Verfälschung vorzunehmen. Wenn also davon auszugehen ist, dass im heutigen Geschäftsverkehr das Vertrauen gegenüber Fotokopien grundsätzlich ein schützenswertes ist, so gilt dies nach dem Gesagten in besonderem Masse für Fotokopien öffentlicher Urkunden. d) Der Beschwerdegegner übersandte die Fotokopie des Steuerinventars im Zusammenhang mit dem geplanten Kauf eines Occasionswagens Saab 900 Turbo DOHC der betreffenden Autogarage. Ihre Beweisbestimmung (Beleg seiner Solvenz aufgrund einer anfallenden Erbschaft) ist unbestritten. Bei diesem Autokauf handelt es sich um ein Geschäft üblichen Durchschnitts, wobei auf Fotokopien, die geeignet sind, die Solvenz des Käufers zu belegen, in der Regel abgestellt wird, auch wenn sie nicht beglaubigt sind.
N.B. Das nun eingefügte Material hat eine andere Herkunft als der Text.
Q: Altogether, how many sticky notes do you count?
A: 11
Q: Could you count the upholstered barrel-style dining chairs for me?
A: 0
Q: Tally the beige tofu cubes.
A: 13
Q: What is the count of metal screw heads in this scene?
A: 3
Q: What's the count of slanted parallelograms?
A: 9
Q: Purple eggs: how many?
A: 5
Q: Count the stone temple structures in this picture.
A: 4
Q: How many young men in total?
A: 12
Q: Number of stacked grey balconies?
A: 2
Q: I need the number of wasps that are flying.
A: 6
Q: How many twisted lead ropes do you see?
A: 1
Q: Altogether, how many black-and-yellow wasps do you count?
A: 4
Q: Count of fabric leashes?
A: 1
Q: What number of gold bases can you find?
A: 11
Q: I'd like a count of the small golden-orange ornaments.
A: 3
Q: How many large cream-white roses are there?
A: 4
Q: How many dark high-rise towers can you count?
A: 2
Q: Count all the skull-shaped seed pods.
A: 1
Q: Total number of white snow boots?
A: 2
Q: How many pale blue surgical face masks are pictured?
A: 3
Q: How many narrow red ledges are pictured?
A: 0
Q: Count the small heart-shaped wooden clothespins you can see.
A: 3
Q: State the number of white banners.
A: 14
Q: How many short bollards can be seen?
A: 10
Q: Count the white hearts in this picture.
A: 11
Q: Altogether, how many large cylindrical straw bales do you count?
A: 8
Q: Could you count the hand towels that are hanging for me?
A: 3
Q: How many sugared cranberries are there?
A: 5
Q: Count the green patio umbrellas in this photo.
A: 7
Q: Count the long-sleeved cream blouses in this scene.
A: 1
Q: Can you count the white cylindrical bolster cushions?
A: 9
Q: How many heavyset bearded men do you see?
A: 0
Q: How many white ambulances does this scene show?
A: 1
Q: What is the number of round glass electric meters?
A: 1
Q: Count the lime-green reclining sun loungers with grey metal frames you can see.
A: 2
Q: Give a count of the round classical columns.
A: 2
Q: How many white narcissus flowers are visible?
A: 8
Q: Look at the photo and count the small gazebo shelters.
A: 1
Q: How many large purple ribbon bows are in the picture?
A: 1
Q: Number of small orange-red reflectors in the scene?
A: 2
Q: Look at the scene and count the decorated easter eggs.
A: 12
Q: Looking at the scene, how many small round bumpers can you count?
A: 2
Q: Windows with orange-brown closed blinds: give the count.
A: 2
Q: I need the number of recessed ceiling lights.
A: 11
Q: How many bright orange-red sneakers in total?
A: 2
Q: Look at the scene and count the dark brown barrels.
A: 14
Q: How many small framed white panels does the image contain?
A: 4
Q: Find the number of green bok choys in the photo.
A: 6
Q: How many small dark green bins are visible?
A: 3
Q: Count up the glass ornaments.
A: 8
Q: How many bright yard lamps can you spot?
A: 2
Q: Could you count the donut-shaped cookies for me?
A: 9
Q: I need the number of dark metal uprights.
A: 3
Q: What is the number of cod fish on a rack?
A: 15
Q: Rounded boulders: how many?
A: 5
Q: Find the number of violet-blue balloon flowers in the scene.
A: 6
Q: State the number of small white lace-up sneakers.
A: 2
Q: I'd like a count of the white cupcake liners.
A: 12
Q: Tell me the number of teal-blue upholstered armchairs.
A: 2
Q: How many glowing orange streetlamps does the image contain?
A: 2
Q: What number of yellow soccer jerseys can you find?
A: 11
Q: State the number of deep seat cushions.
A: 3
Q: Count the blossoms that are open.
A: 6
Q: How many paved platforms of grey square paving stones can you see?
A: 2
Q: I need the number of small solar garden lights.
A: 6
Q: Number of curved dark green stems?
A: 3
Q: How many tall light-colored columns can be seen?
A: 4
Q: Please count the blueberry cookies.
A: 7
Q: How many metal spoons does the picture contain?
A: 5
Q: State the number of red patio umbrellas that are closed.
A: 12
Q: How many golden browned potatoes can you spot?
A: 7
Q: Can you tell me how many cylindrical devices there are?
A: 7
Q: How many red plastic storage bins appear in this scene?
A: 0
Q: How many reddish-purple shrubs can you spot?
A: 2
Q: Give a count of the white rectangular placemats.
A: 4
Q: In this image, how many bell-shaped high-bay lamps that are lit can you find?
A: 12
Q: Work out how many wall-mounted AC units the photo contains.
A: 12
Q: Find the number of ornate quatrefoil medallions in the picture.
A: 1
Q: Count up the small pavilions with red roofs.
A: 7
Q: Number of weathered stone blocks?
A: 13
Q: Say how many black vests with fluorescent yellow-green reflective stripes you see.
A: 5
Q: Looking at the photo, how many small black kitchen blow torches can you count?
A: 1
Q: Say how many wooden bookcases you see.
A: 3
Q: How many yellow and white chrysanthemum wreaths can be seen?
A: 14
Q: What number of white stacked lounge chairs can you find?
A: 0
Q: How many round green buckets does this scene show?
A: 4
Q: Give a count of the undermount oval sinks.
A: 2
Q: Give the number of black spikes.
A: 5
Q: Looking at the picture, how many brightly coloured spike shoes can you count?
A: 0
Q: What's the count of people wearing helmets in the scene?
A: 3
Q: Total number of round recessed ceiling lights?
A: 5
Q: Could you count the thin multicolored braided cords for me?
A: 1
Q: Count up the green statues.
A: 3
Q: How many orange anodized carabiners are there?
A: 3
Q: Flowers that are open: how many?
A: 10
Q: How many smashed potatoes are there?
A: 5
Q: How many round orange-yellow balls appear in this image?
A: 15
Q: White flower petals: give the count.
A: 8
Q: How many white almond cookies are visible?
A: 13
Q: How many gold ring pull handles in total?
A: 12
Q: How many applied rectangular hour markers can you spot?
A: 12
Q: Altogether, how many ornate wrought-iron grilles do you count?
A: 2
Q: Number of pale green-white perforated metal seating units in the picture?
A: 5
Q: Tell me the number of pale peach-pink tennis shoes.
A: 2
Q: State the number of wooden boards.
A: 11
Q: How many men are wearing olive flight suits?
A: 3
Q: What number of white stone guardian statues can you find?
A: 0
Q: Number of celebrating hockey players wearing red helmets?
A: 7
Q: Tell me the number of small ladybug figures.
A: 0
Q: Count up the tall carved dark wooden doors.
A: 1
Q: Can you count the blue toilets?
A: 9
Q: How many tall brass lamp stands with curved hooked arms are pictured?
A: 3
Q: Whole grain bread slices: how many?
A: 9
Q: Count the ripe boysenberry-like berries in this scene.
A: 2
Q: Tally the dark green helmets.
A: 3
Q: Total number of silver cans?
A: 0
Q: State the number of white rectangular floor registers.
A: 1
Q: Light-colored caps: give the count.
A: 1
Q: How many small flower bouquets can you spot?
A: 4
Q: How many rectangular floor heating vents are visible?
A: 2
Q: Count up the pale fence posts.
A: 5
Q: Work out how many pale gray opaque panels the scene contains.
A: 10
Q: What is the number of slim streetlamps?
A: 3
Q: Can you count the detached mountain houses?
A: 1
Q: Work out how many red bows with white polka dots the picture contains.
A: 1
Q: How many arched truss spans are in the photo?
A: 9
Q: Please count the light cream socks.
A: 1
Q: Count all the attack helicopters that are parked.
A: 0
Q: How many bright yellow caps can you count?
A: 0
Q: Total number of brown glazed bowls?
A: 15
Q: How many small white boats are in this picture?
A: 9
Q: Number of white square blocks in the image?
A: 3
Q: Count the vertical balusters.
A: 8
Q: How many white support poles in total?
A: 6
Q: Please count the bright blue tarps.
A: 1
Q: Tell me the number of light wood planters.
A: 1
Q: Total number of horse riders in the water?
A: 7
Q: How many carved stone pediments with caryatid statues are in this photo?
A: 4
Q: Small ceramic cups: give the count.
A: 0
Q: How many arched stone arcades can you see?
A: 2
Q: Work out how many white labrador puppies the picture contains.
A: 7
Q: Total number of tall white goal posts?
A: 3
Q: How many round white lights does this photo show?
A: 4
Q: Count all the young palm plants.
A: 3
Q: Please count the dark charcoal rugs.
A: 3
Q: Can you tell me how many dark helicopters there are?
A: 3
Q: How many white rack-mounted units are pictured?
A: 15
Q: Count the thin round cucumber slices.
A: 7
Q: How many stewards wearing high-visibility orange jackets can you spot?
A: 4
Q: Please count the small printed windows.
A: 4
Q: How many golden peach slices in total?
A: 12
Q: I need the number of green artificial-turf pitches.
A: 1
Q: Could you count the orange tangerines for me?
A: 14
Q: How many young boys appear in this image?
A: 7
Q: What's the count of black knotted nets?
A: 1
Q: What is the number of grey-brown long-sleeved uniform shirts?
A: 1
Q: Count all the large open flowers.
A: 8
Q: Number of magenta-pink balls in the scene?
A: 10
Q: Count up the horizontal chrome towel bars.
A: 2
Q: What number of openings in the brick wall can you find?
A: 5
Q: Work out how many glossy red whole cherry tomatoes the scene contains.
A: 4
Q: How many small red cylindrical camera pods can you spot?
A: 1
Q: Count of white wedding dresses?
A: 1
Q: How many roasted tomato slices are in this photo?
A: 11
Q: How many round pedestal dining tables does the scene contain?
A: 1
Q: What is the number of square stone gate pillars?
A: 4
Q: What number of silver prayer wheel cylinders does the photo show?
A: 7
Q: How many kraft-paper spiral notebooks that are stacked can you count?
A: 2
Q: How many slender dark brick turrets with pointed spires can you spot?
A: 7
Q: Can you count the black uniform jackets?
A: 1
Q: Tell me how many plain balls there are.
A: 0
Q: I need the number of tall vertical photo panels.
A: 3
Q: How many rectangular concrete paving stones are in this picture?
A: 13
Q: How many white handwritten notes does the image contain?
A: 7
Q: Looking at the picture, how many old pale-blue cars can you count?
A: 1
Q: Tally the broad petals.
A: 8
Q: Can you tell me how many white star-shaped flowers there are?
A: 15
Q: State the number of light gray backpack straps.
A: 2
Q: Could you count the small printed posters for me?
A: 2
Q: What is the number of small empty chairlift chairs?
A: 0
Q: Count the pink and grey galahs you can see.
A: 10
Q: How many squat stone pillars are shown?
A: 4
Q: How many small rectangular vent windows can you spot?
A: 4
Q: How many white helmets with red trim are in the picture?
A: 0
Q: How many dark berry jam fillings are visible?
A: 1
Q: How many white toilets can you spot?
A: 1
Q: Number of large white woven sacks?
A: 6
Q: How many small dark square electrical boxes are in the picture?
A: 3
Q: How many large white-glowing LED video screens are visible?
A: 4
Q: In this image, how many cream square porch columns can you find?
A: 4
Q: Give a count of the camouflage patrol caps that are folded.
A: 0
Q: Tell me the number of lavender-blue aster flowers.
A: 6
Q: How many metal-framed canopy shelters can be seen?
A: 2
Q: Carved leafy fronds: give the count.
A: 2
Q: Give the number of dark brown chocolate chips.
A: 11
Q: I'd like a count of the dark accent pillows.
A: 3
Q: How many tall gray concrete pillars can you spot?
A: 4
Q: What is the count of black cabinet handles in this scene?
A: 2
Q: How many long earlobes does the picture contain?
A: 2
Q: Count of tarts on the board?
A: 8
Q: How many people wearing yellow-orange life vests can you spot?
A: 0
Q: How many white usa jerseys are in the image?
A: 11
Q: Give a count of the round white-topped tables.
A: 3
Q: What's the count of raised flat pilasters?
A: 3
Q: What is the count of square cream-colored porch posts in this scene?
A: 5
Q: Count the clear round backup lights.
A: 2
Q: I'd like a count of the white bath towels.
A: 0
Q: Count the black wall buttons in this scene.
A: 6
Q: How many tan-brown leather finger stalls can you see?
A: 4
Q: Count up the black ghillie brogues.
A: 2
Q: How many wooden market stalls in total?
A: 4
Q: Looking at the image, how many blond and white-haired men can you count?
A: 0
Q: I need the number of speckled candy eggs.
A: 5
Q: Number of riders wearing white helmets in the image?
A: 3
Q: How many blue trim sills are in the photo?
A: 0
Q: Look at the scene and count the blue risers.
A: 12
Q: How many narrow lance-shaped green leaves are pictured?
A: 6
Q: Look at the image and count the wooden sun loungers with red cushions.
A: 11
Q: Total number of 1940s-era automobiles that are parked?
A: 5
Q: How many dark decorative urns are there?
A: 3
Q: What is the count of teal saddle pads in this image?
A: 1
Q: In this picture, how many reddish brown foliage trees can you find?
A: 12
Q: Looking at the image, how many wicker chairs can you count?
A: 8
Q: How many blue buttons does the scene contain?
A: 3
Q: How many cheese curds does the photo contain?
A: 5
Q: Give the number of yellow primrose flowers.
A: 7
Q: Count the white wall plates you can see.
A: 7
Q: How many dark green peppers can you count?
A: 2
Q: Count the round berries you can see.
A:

Dass der verantwortliche Geschäftsführer trotzdem den Wahrheitsgehalt nachprüfte, ist dabei unerheblich. Der vom Beschwerdegegner eingereichten Fotokopie kann somit auch unter Berücksichtigung der Umstände des Einzelfalles die vom Gesetz verlangte Beweiseignung zuerkannt werden. e) Beim Strafschutz von Fotokopien geht es nicht darum, die "Leichtgläubigkeit und Nachlässigkeit im Geschäftsverkehr" zu unterstützen, wie die Vorinstanz meint. Der von ihr zitierten Lehrmeinung, den Beteiligten im Rechtsverkehr sei zur Wahrung dessen Sicherheit ein gewisser Standard an "eigener Wachsamkeit und Sorge abzuverlangen", kann zwar durchaus beigepflichtet werden. Die im Geschäftsverkehr Verantwortlichen werden denn auch alles Interesse daran haben, zur Verhinderung eines allfälligen Vermögensschadens gewisse Abklärungen vorzunehmen, wie dies der Geschäftsführer der betreffenden Garage tatsächlich getan hat. Vorliegend steht indessen nicht der Schutz des Vermögens zur Diskussion, sondern der Schutz des Vertrauens, das einer Urkunde nach der Verkehrsübung und den Umständen entgegengebracht wird. Dass dieses Vertrauen im vorliegenden Fall ein schützenswertes im Sinne des Urkundenstrafrechts ist, untersteht nach dem Gesagten keinem Zweifel.